Seth Wander, MD, PhD: Thanks. A great pleasure to be with everybody this morning. I think this will be a very friendly chat. The debates will get a little fiercer as the weekend goes on. So I think this is an interesting discussion. It's always hard. You have to look at the new data that we just saw over the last couple of months and try to put it into context, not just in the first-line setting but for the entire spectrum of treatment. First, second, and third line. I'm going to make the backward-looking argument of using chemotherapy first here, as best I can. Here's data from KEYNOTE-355, which I think we would all agree is the current standard of care for a PD-L1+ triple negative patient in the first-line setting, where we're combining pembrolizumab with a couple of different chemotherapy choices. Here we see median progression-free survival of almost 10 months from that original publication.  

What I'm showing you on the right is the primary endpoint from the ASCENT study that we just heard a little bit about from Tiffany, showing in the second-line setting for chemotherapy-refractory triple-negative breast cancer, sacituzumab, lasting about 5 to 6 months. For my friend Sonia, we have to be convinced that the first plus second line, if we were to deploy sacituzumab earlier, could give us a total PFS of somewhere exceeding, I think, 15 to 16 months. To me, we don't know much about the response of triple-negative breast cancer after progression on first-line sacituzumab and pembrolizumab. So I would suspect and be curious to hear what the audience thinks and what my friends up here think. What is the response rate going to be after ASCENT-04? What will the best therapeutic approach be? Can we combine two lines of therapy to exceed 15 to 16 months if we move SG earlier?  

Is it a lead time bias, or are we actually changing the course of disease and seeing clinical benefit? I think the other advantage I have for looking backwards here with this argument is that we have more mature survival data. We actually have a positive survival endpoint for deploying chemotherapy with pembrolizumab. First, here's the overall survival data from KEYNOTE-355 showing an improvement from about 16 to 23 months, which was clinically significant. Now we saw we have an immature trend toward overall survival with ASCENT-04, but at the moment we do not have positive survival data in that setting.  

Then, here is older data from Impassion130; this is atezolizumab with nab-paclitaxel. If you look on the right-hand side, we see overall survival in the PD-L1+ subgroup.

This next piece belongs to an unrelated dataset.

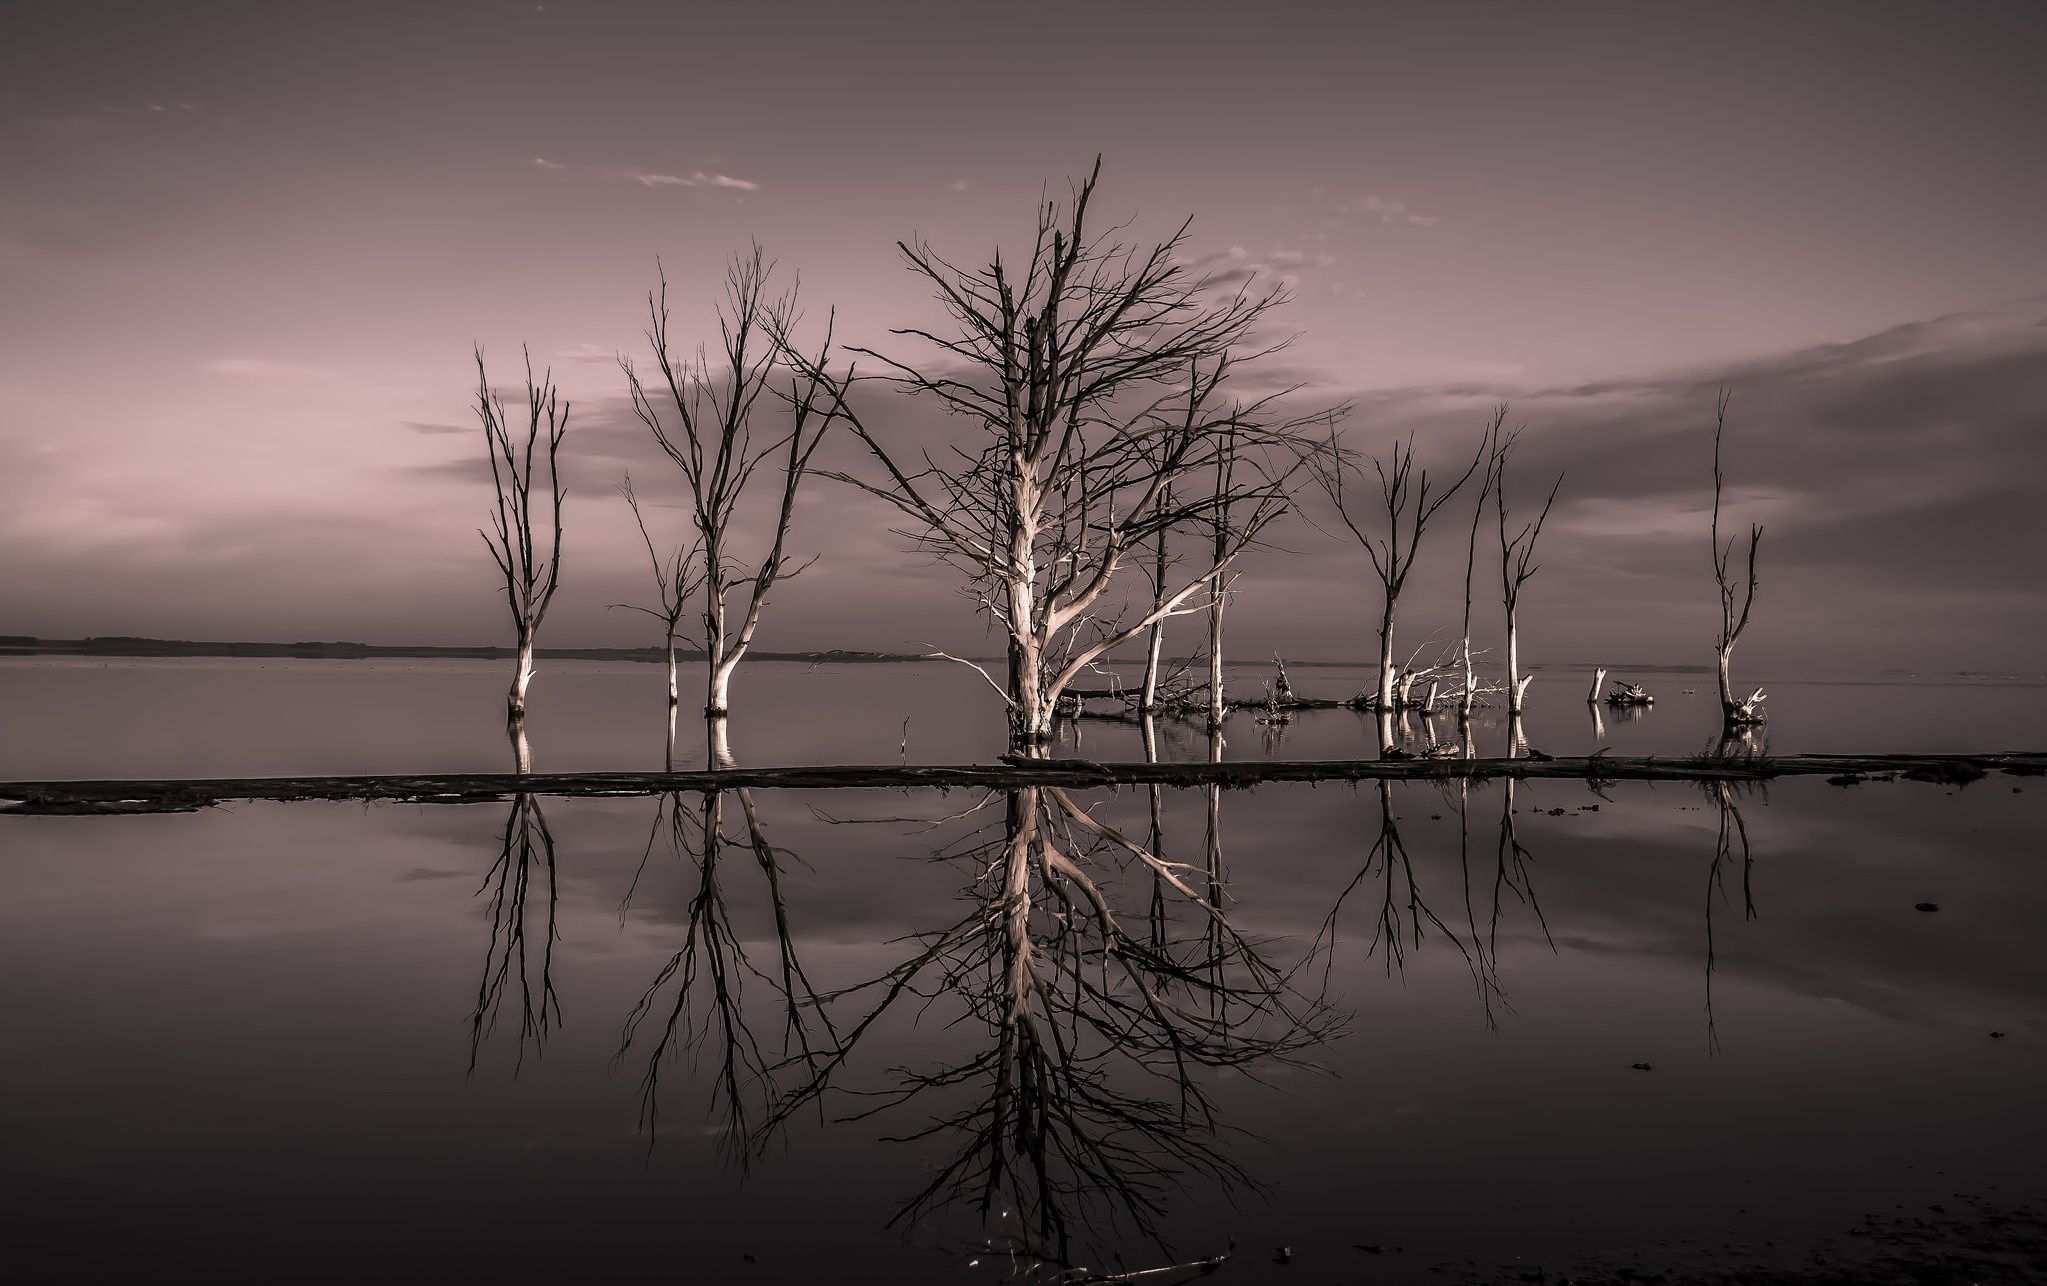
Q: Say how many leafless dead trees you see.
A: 10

Again, showing you that this strategy of chemotherapy plus immune therapy in a treatment-naive metastatic triple-negative setting can provoke overall survival benefit. Now, in the interest of full disclosure, we have to acknowledge that we had a subsequent follow-up from Impassion130 that did not meet its primary endpoint, which is why we're not using this strategy. But again, I'll reflect back on the KEYNOTE-355, and then just to end, which I don't really think is a topic of debate today, this is from the same meta-analysis that I think we were seeing with Tiffany a minute ago, showing that we really don't have that signal for PD-L1− tumors. So, when you're combining immune therapy with chemotherapy in a PD-L1 population, we're really not seeing that same signal of benefit that we are for the two studies that I just showed you that are PD-L1+. This is really an important area of unmet clinical need. We have to develop better therapies to convey the same degrees of benefit for the PD-L1− population in the frontline setting.